Gracias a una participante de un programa en el IESE a la que estoy dando clase actualmente, he sabido que hoy es el día mundial de la calidad, y que toda esta semana es la semana europea de la calidad, y que el slogan para este año es “Quality for Results”
La calidad tiene mucho que ver con el aprendizaje. Hace décadas, cuando yo era joven las cosas se rompían, y si se rompían te fastidiabas y poco más podías hacer. Cada vez más los consumidores (poco me gusta esta palabra, mejor sería decir “las personas cuando utilizamos cosas”) somos más exigentes y pedimos que lo que compramos esté bien hecho y no se rompa.

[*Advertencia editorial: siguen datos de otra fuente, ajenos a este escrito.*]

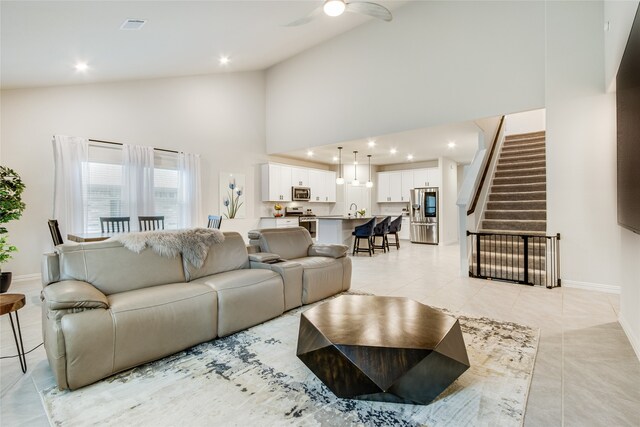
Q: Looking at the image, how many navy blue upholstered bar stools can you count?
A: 3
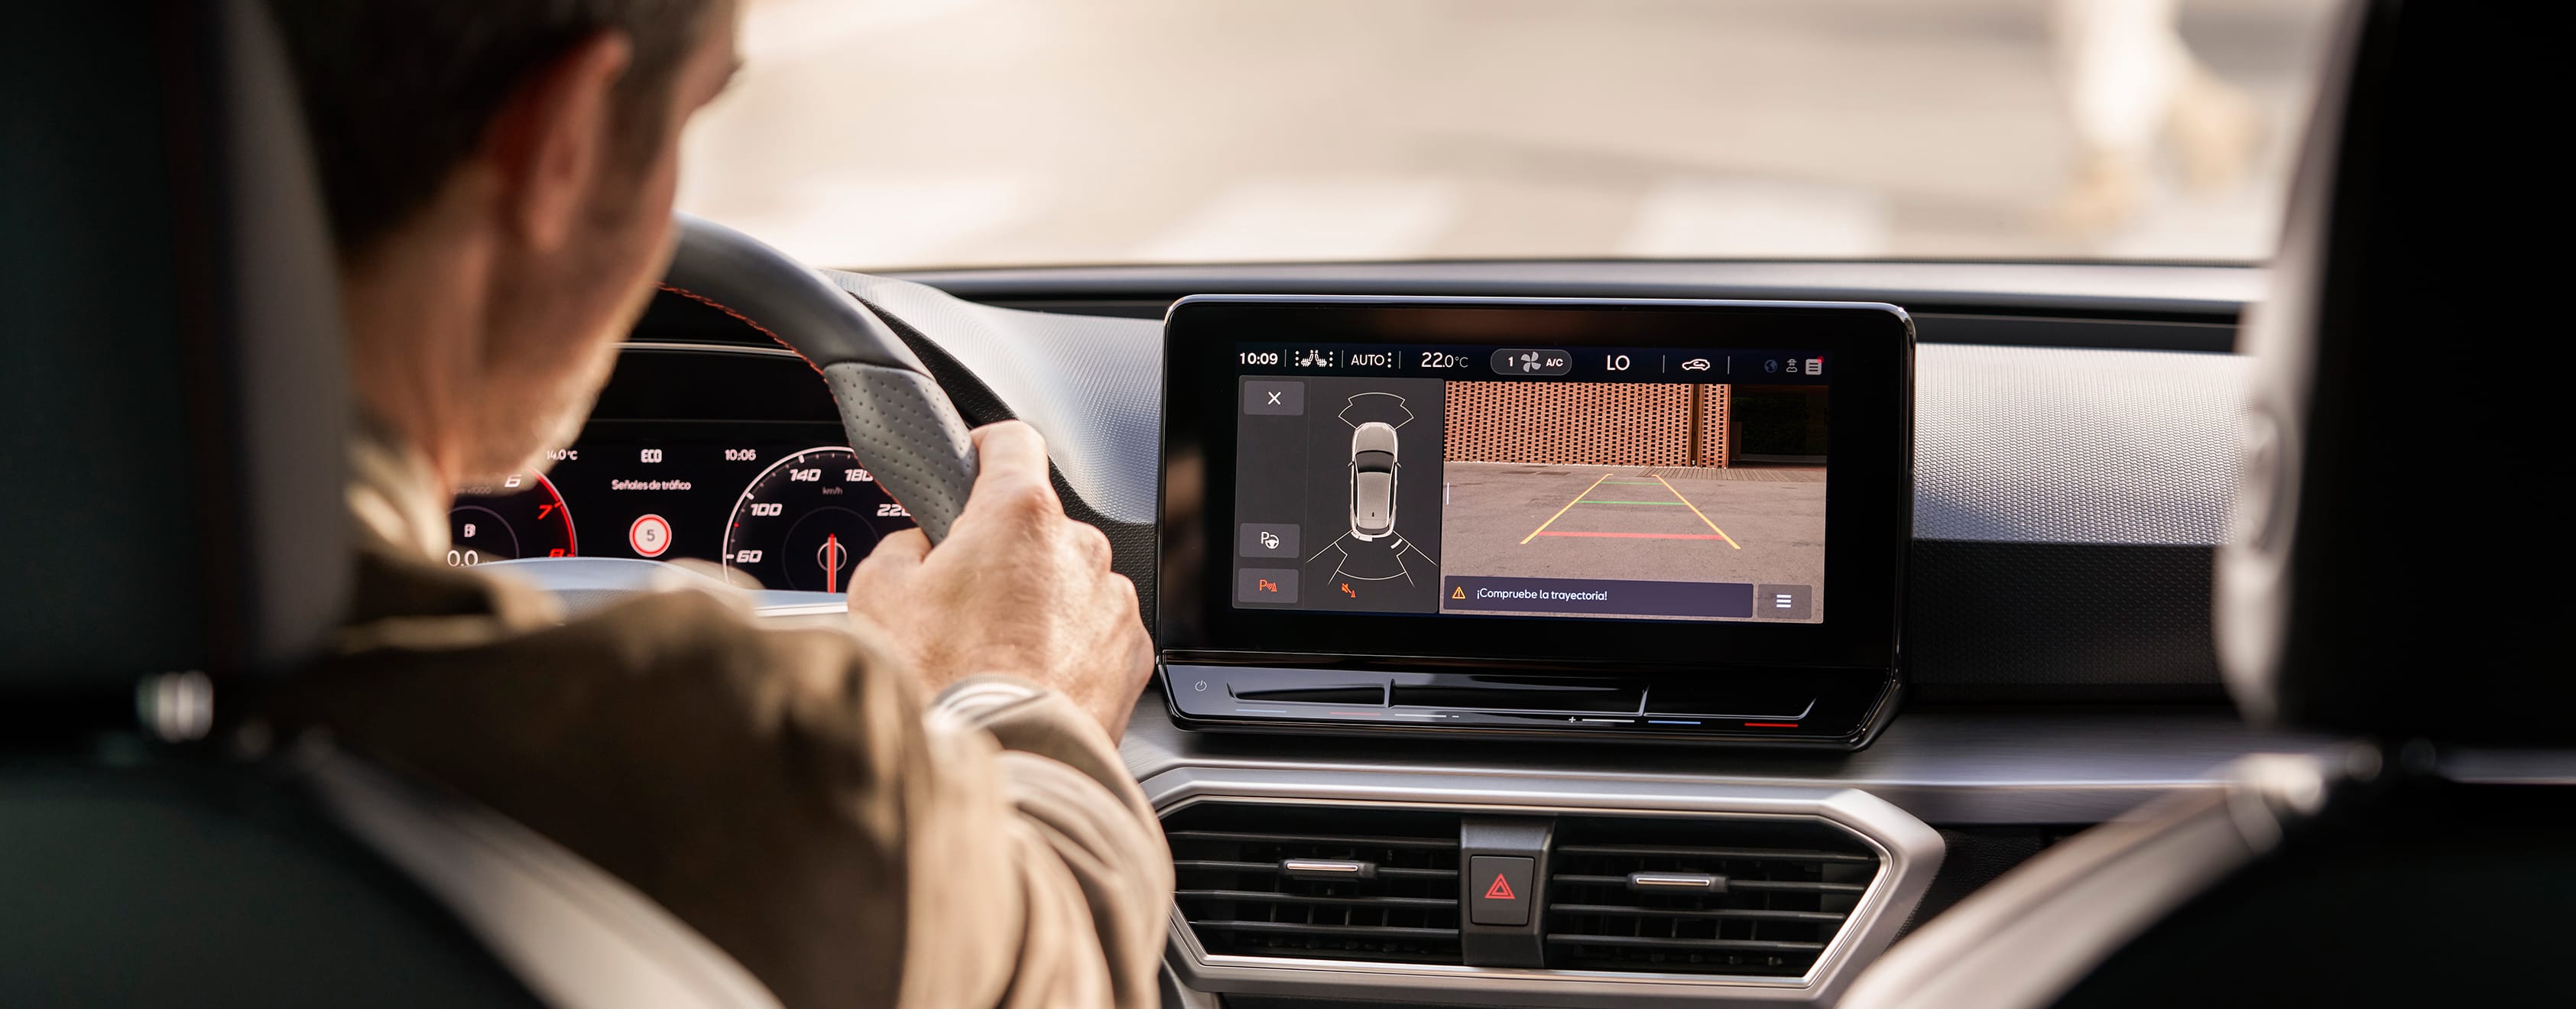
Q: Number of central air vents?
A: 2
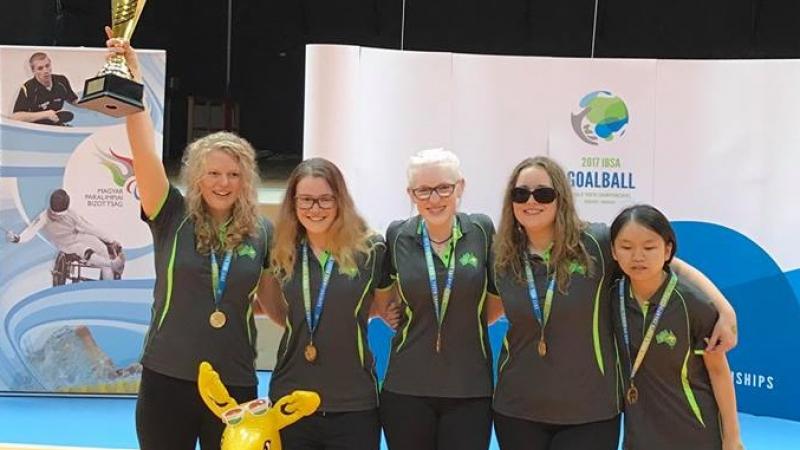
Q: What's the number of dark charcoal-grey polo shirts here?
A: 5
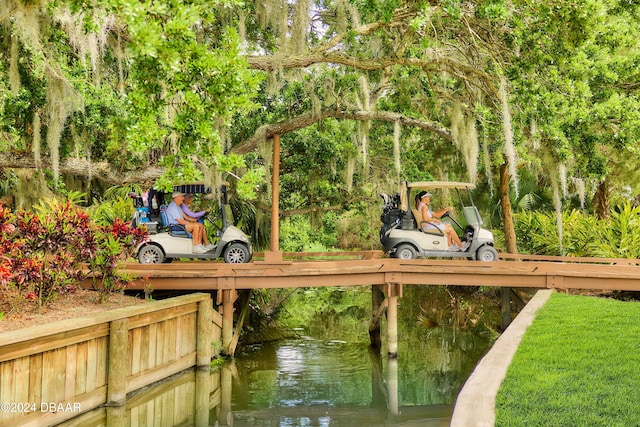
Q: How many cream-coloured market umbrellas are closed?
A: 0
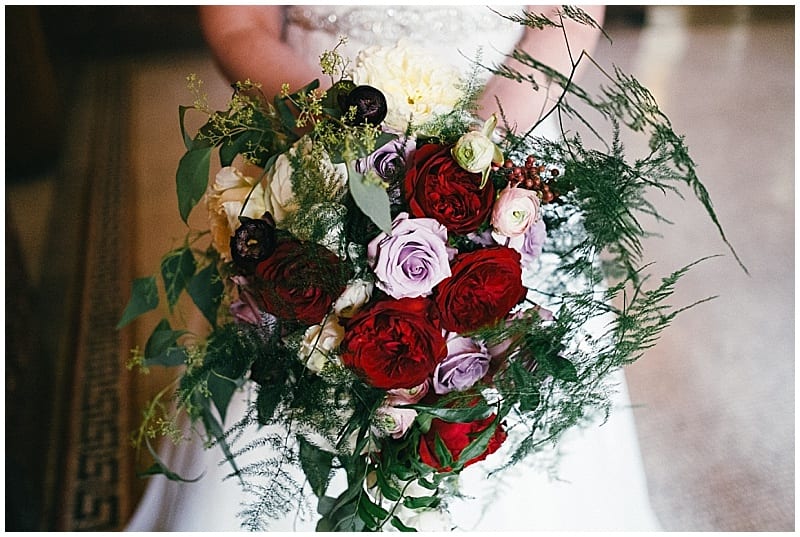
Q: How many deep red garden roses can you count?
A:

Lo que en su día, la calidad, era un atributo que se valoraba en un producto, ahora se da por descontado. Y esta carrera no ha terminado ni terminará nunca, siempre se pueden hacer las cosas mejor. Siempre hay cabida para el aprendizaje. Pero para que en una empresa se aprenda a hacer las cosas cada vez mejor, la empresa tiene que proponérselo. No se aprende por casualidad. Se aprende cuando uno de los objetivos que se persiguen es aprender. Esto parece una perogrullada, pero no lo es. Cuando el objetivo es sacar el máximo beneficio económico cuanto antes, se está poco dispuesto a asumir los costes que suponen el aprendizaje.
Hay un modo muy sencillo de mejorar la calidad de las cosas. También parecerá una perogrullada pero no lo es. Consiste en trabajar bien. Si todos nos esforzáramos por hacer bien nuestro trabajo, todo sería de mejor calidad. Pero aún hay un efecto mucho más potente que este: el que se esfuerza por trabajar bien, crece como profesional y como persona, y este es un objetivo que todos deberíamos tener, sea cual sea nuestro trabajo.